Nature Field Note
What does this creature or plant look like?
The animal that I am choosing to focus on this week is the African elephant. I think that you could recognize an elephant anywhere! However, did you know there is a difference between an African elephant and an Asian elephant? One noticeable difference between these two creatures is their head and ear shapes. African elephants have much bigger ears! You can do some more independent research on these differences.
I saw the elephants in a sanctuary. A sanctuary is a place where animals (or people!) can go to be safe from the dangers around them. Keep reading to learn about why African elephants may need to live in a sanctuary.
How did you feel when you saw it?
As I was walking up to the elephants at the sanctuary, I found it really difficult to contain my excitement! Until then, I had been in Africa for about 2 months and I had not yet seen an elephant.

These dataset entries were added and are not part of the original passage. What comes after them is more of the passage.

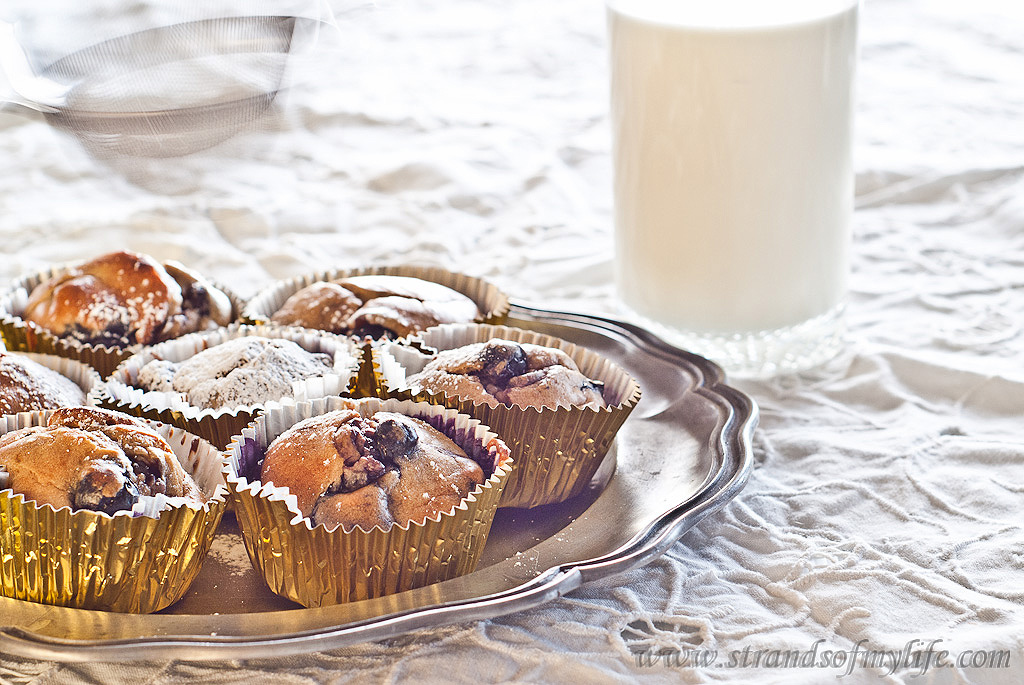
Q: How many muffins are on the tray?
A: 7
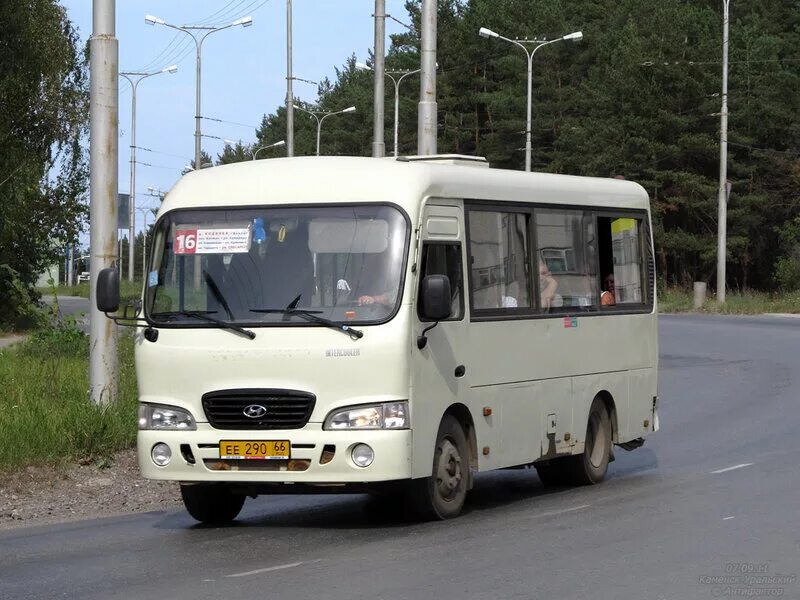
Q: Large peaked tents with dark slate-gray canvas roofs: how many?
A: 0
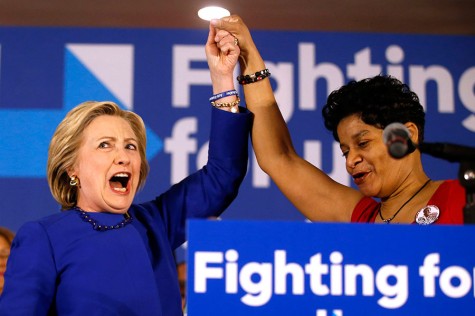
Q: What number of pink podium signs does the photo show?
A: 0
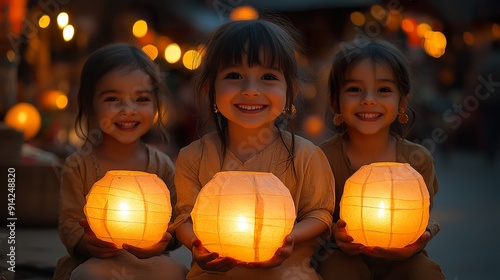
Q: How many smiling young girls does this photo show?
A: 3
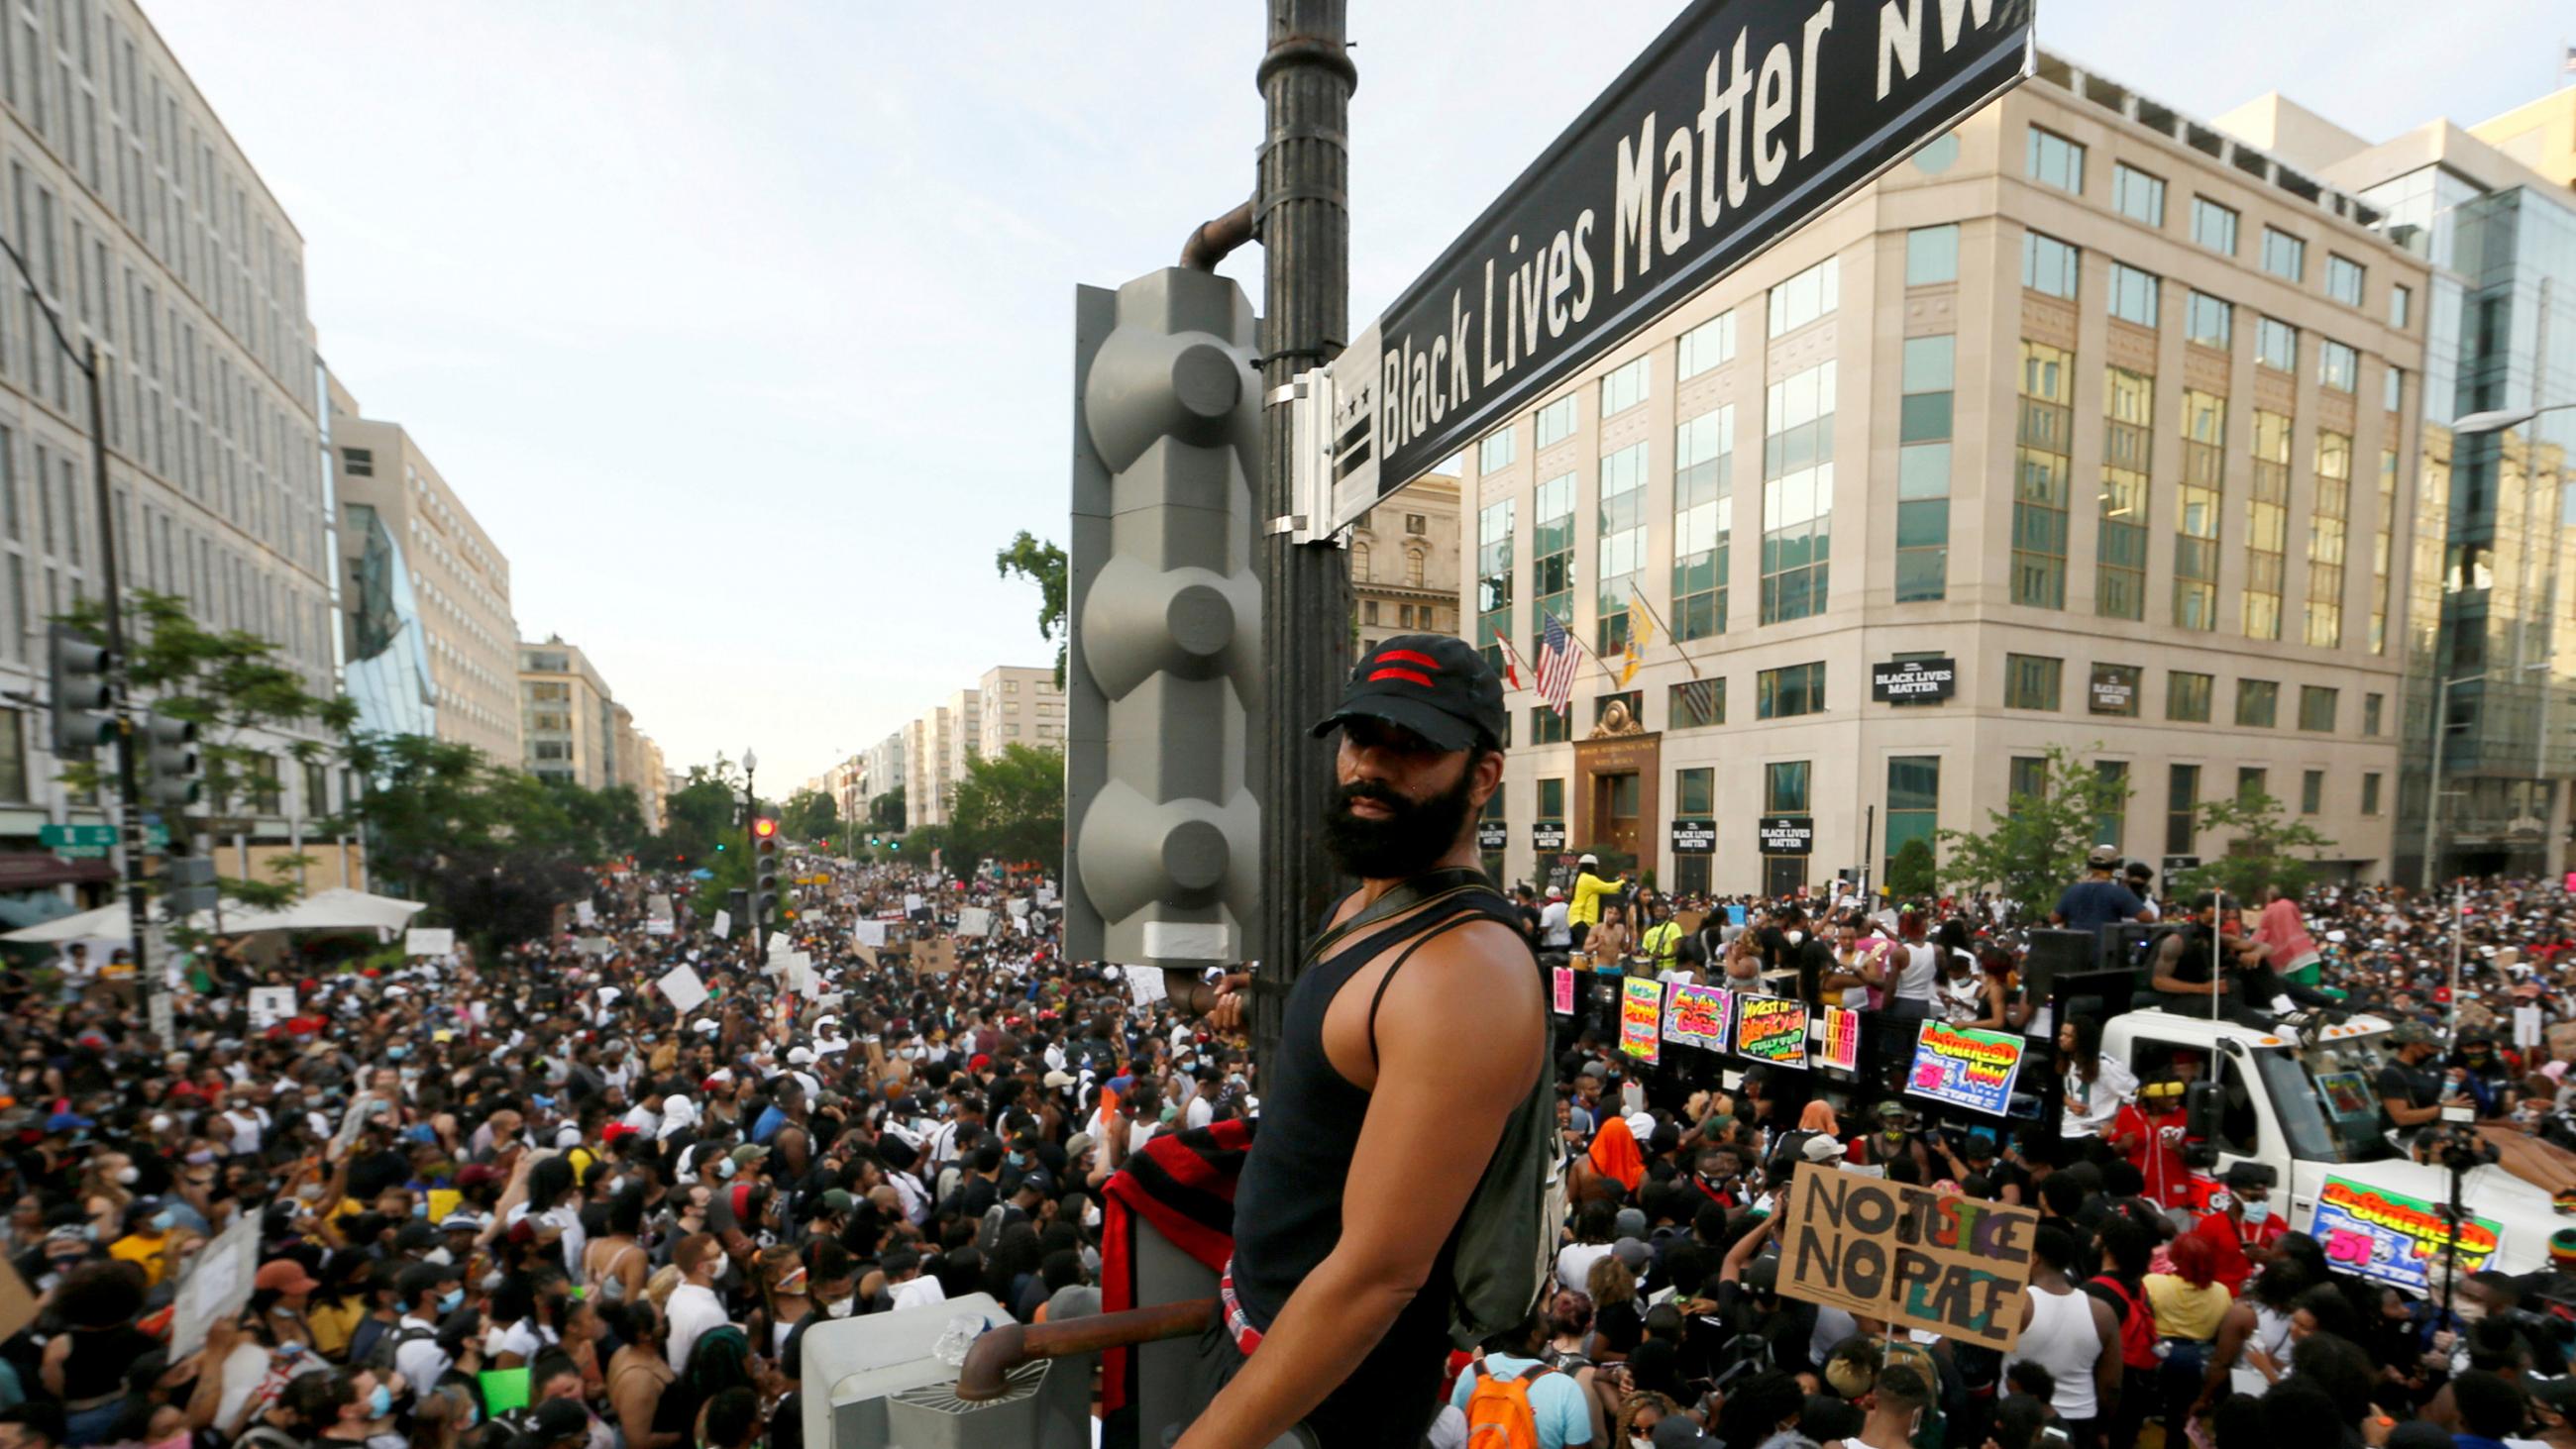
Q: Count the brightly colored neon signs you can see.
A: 7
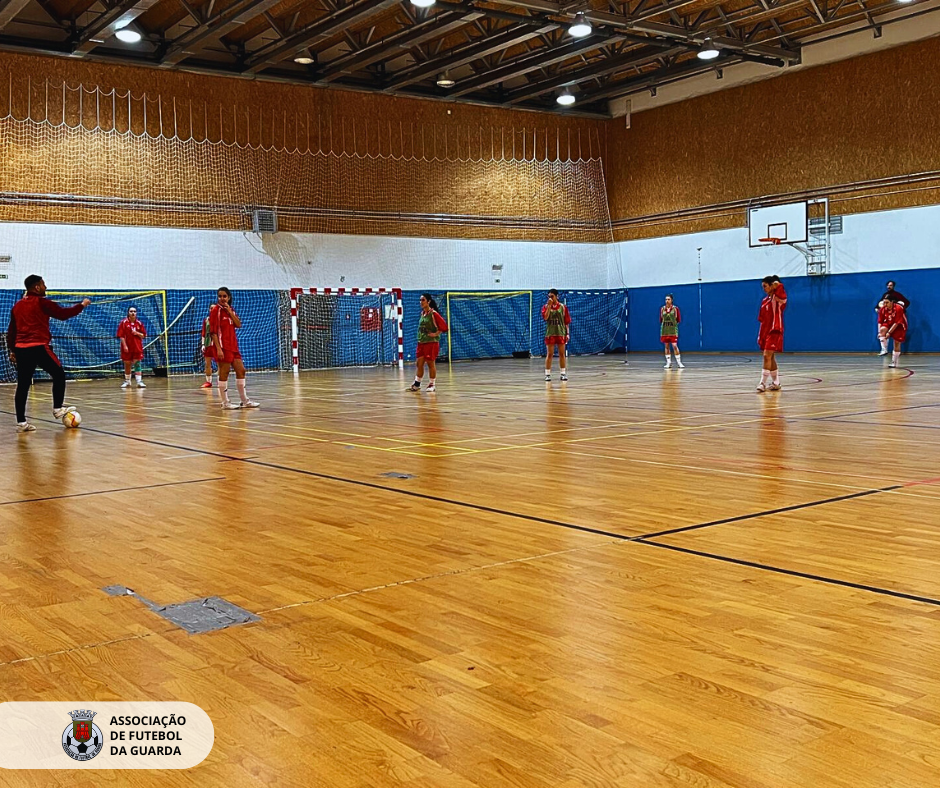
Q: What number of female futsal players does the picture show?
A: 8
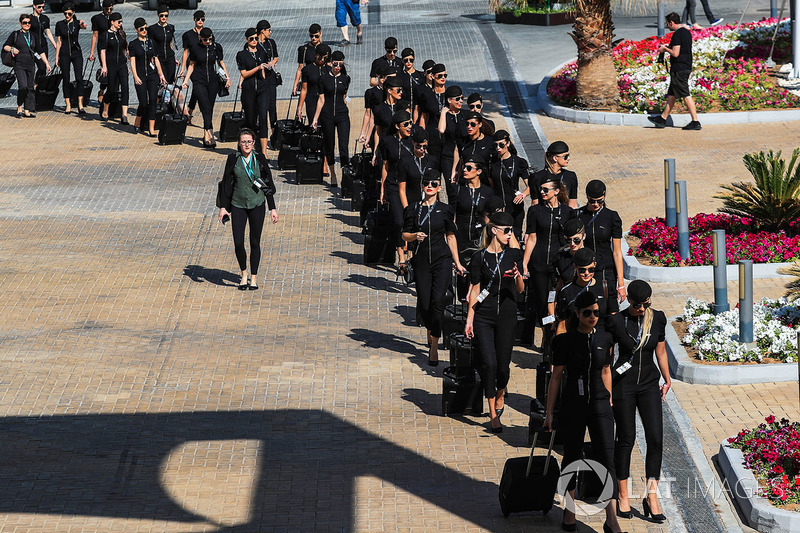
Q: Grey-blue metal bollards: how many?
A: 4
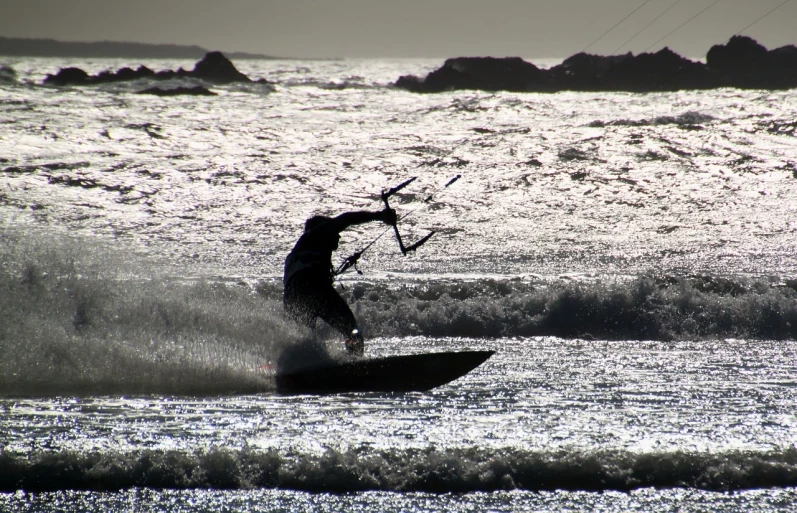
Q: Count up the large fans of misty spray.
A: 1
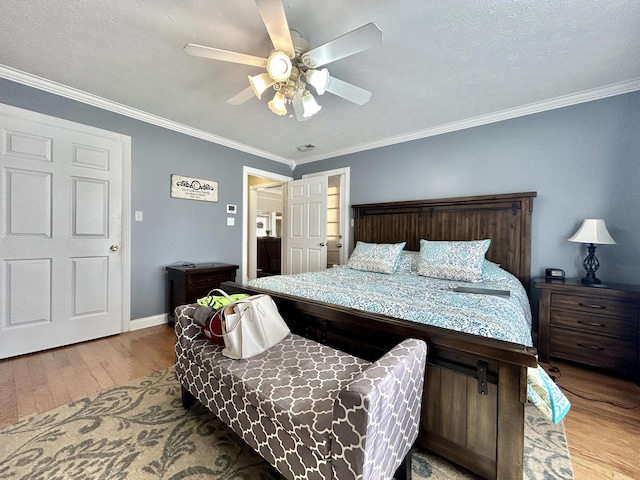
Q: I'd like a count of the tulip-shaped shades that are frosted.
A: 5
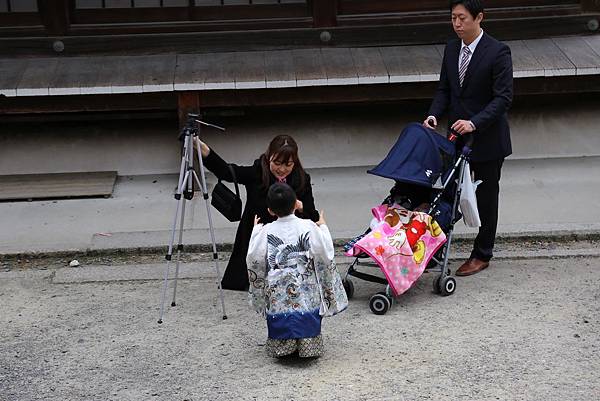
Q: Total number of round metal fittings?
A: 3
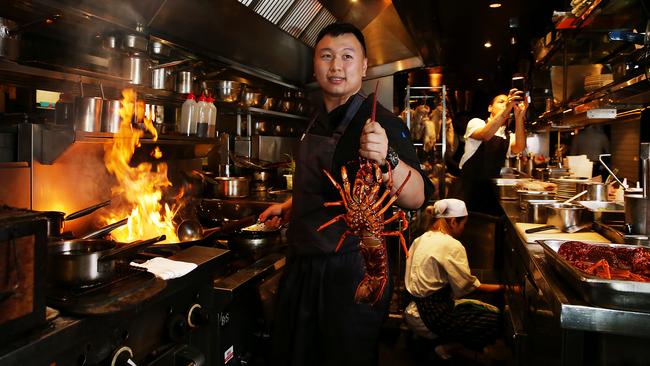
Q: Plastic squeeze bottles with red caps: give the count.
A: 3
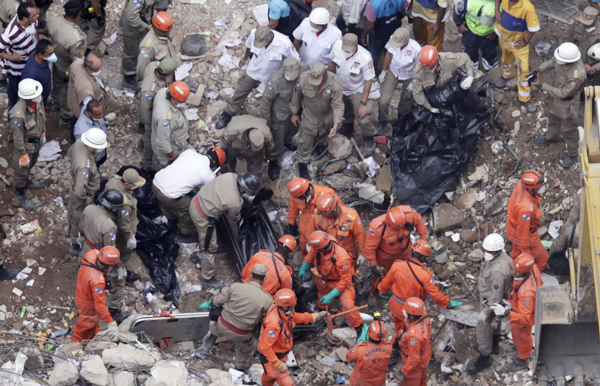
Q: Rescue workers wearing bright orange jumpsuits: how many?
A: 12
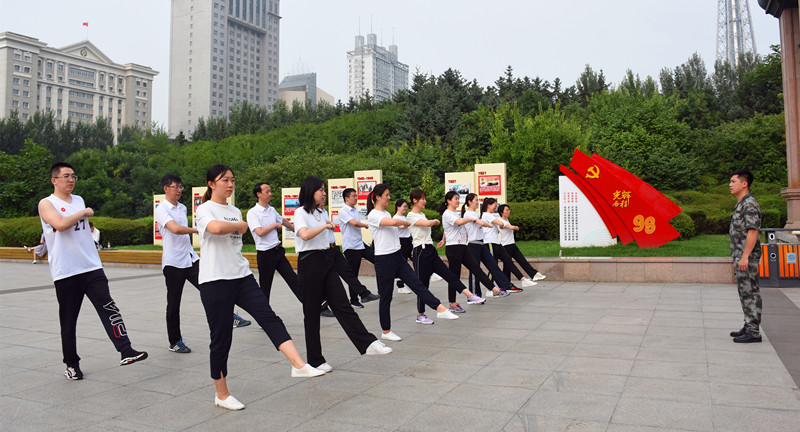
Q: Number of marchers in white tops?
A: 14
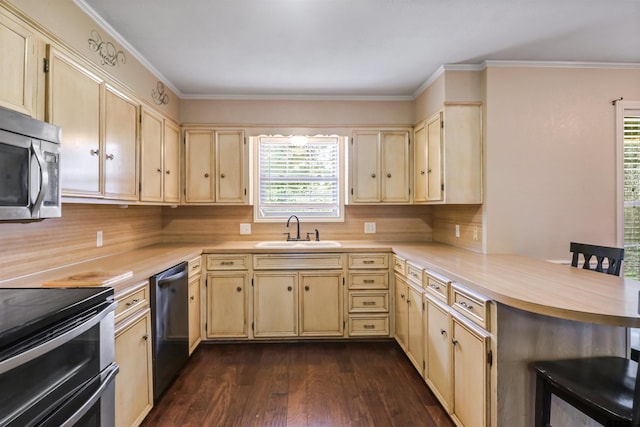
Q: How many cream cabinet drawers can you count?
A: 11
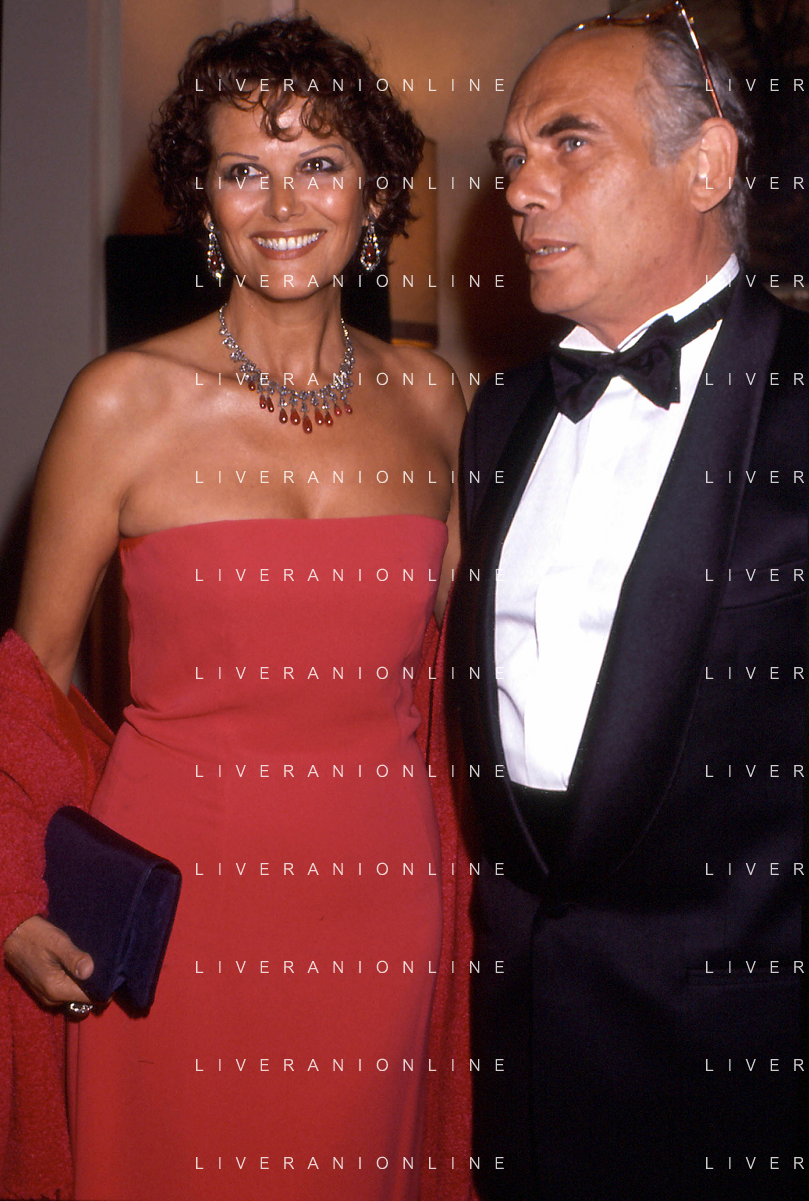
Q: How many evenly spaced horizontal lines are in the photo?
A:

Before coming to South Africa, I thought that there would be wildlife all around me. I thought that I would live near a wild life safari or jungle and would constantly be surrounded by animals. My assumptions disappeared when I got to South Africa! I quickly realized I would be living in a city with very little wildlife. How much wildlife do you see every day in New York?
So far, one of my favorite experiences here in South Africa was seeing an elephant up close! When I rubbed the side of the elephant, I noticed that their skin was smooth yet bumpy.
I also got a chance to walk with an elephant. His name is Dabo and he was really gentle! I was allowed to feed him during my walk. When I tried feeding him, I suddenly realized that he was missing a vital part of his trunk. Do you know what the word ‘vital’ means? It means extremely important.
The wildlife instructor informed me that Dabo lost that portion of his trunk when he was captured by elephant hunters. They wanted his trunk for ivory. Ivory is the material that elephant tusks are made of.
The wildlife instructor told me that because Dabo had lost this important part of his trunk it is hard for him to pick up things to eat. To help Dabo, I actually placed the food directly in his mouth! It was really cool.
After I walked around a wooded area with Dabo, I was able to ride him! At first, I was really nervous because of how tall he is. However, the instructor helped me get on his back. Once I was up there, everything felt fine. I really enjoyed my time with Dabo and I hope that I can come back someday to see him again.
Where does it live?
For spring break, I traveled along the eastern coast of South Africa on a road called the Garden Route. We stopped in a small town called Knysna. That was where I had my first encounter with an African elephant. The Elephant Sanctuary in Knysna houses rescused elephants from all over Africa! Dabo is lucky enough to live there. He is originally from Zimbabwe.
How does it use its environment to survive?
Because Dabo lives in the elephant sanctuary, he does not have to worry about any natural predators. He eats vegetables and other vegetation on the sanctuary. When it is really hot outside, he can cool down by either rolling around in the mud or cooling off in shallow water.
What can harm this creature? Are we worried about it?
If Dabo were out in the wild, his greatest thread would be humans. Some people, called poachers, hunt elephants and cut off their trunks to use for ivory. Ivory is a material that is sometimes used for art or jewelry. It is very expensive, and poachers can make a lot of money selling it.
Although I am not worried about Dabo’s safety because he is in the elephant sanctuary, I am really worried about other elephants who are living in their natural habitats. They are constantly at risk because of the value that humans place on their ivory tusks.